• _EXERCISE GOAL_
Report back every line below that carries the word "Number".

• _MATERIAL FOR THE TASK_

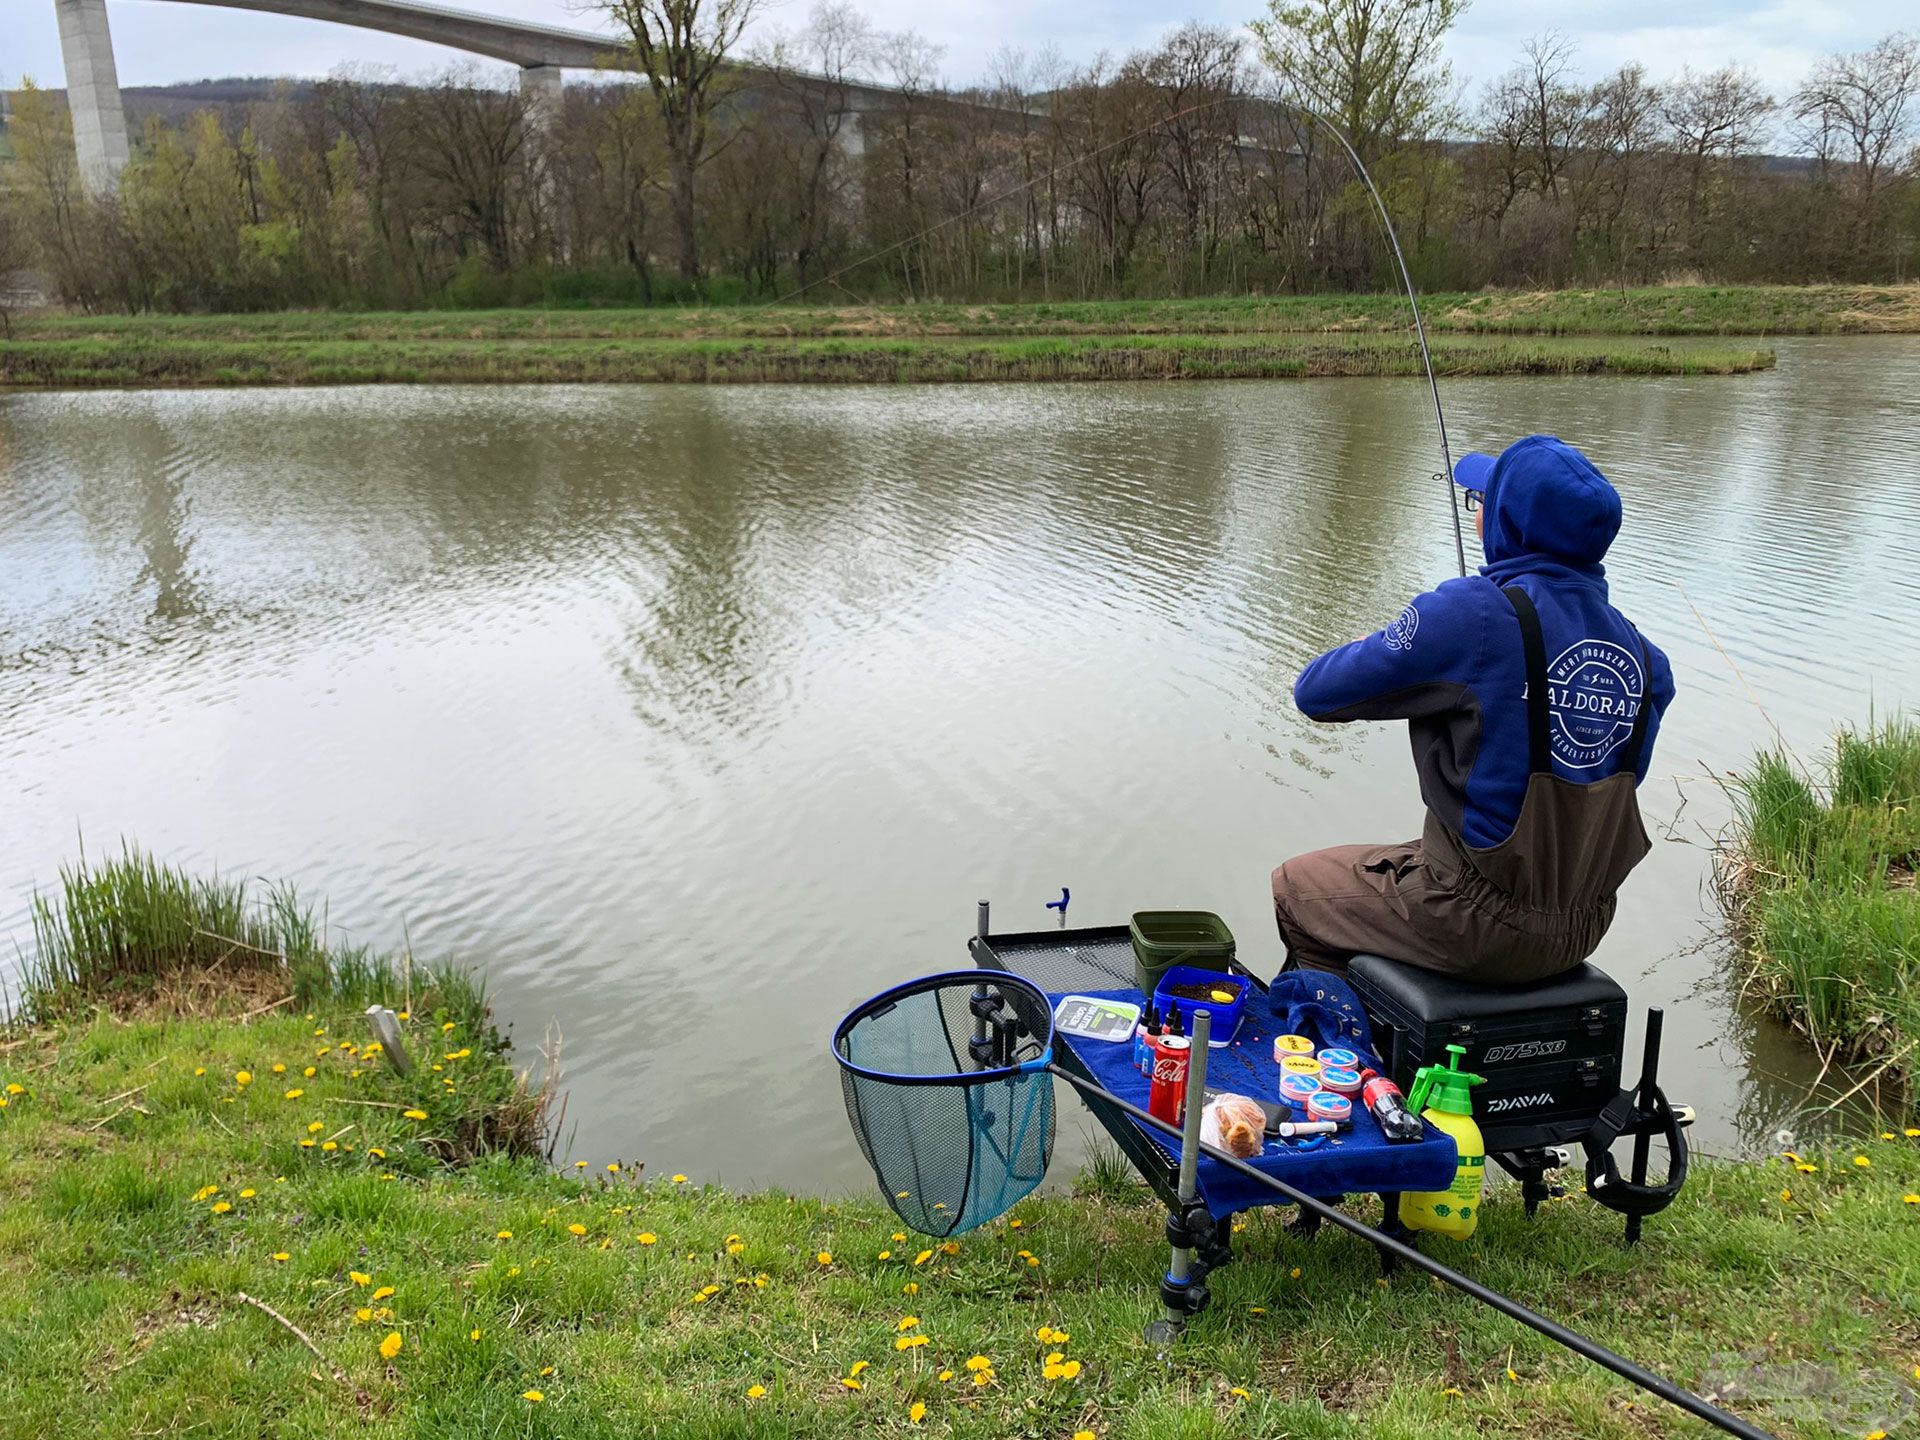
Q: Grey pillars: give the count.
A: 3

==

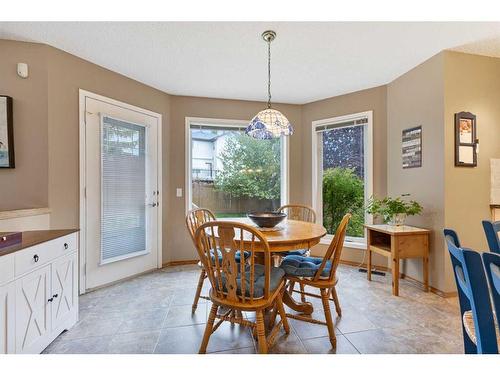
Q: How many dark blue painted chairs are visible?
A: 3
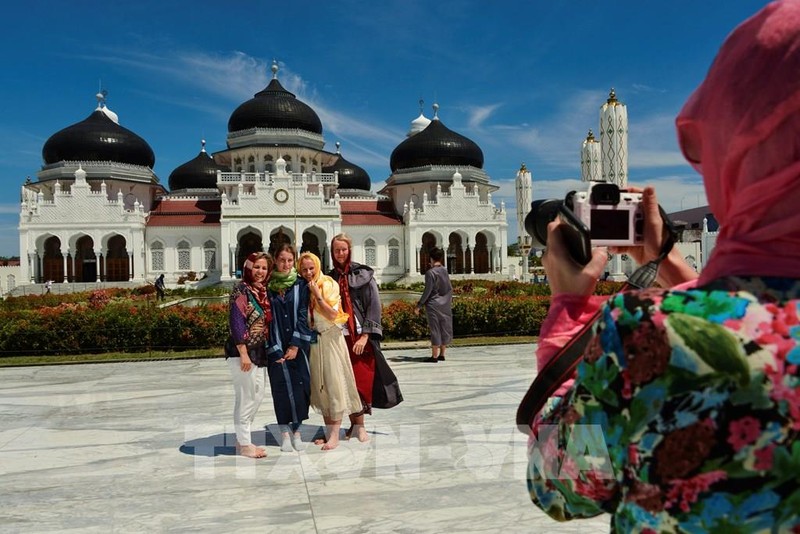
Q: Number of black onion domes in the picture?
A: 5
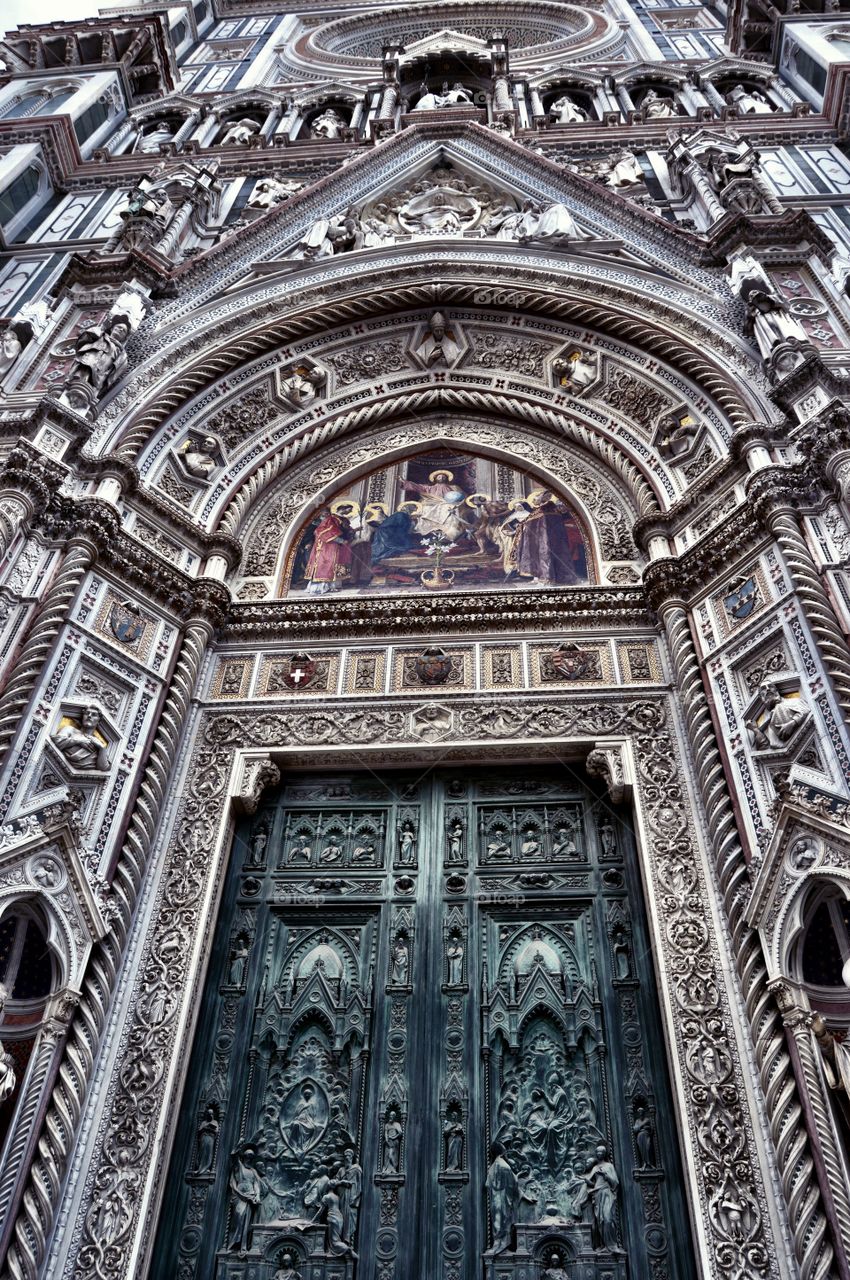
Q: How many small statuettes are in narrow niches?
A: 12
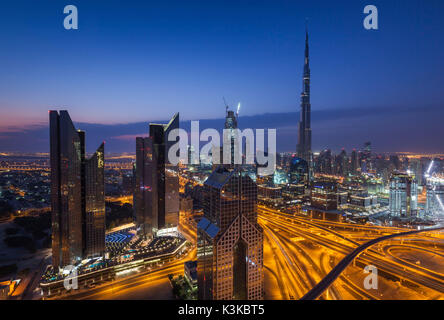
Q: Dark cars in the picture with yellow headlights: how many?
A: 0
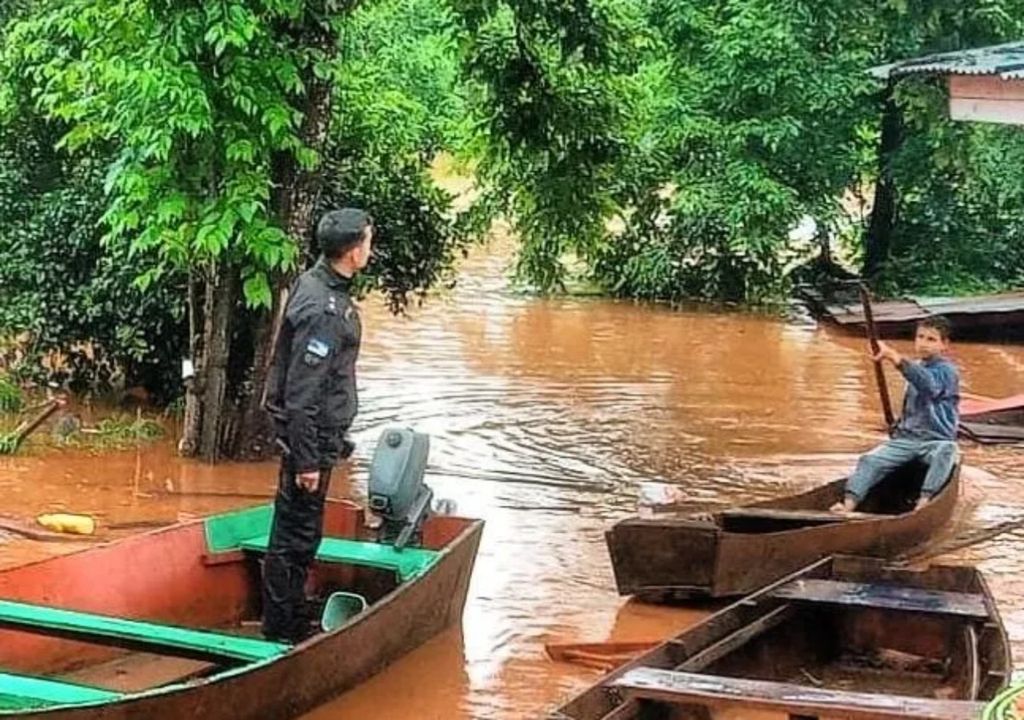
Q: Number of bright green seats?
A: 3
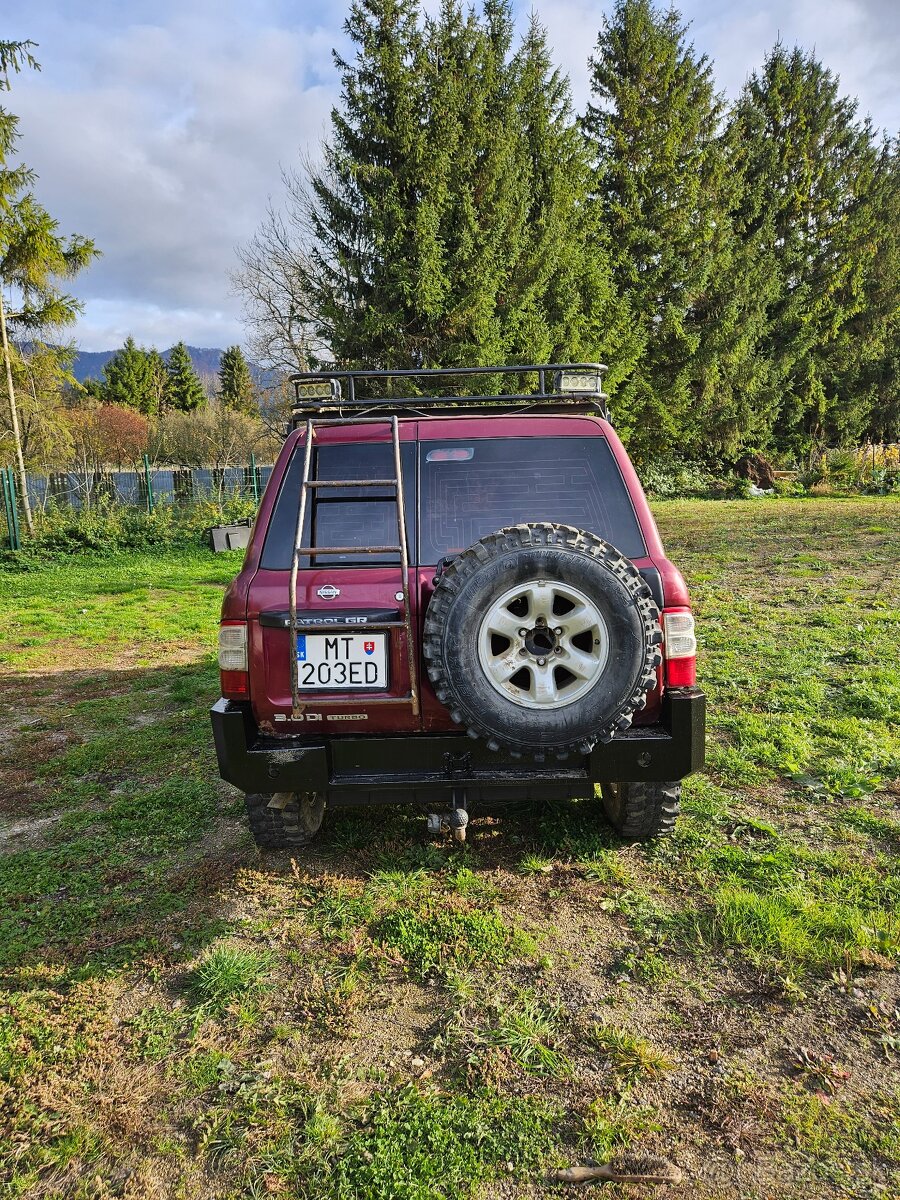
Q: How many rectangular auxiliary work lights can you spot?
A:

• _EXERCISE OUTPUT_
Q: Number of black onion domes in the picture?
Q: Number of bright green seats?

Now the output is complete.